**What the task asks**
Go through the entries one line at a time, and gather every line that has the word "small".

**Provided data**
+-------+

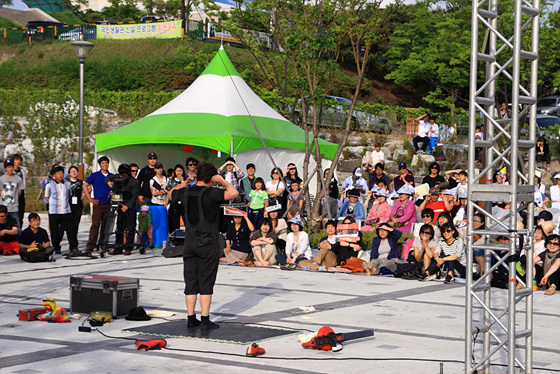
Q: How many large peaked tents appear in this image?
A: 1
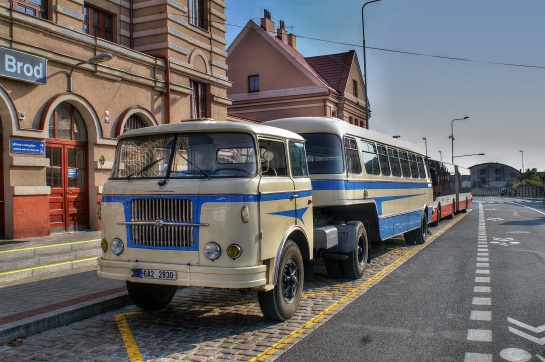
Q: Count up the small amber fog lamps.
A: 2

+-------+

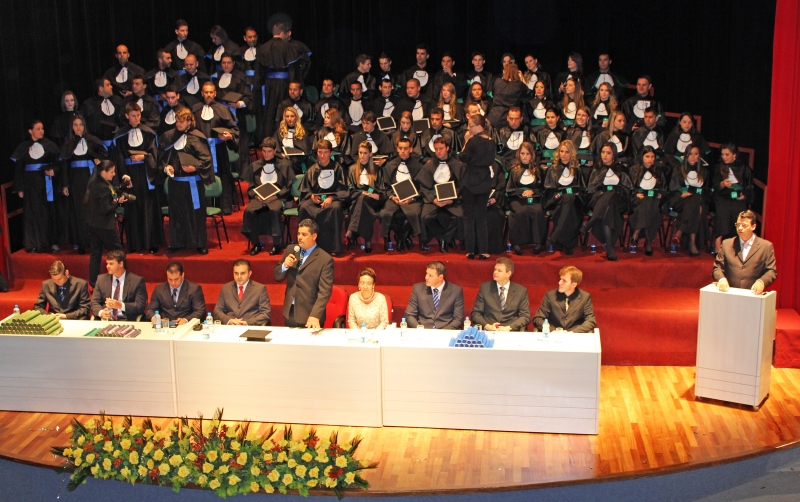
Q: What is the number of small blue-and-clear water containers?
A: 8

+-------+

**Output for this task**
Q: Count up the small amber fog lamps.
Q: What is the number of small blue-and-clear water containers?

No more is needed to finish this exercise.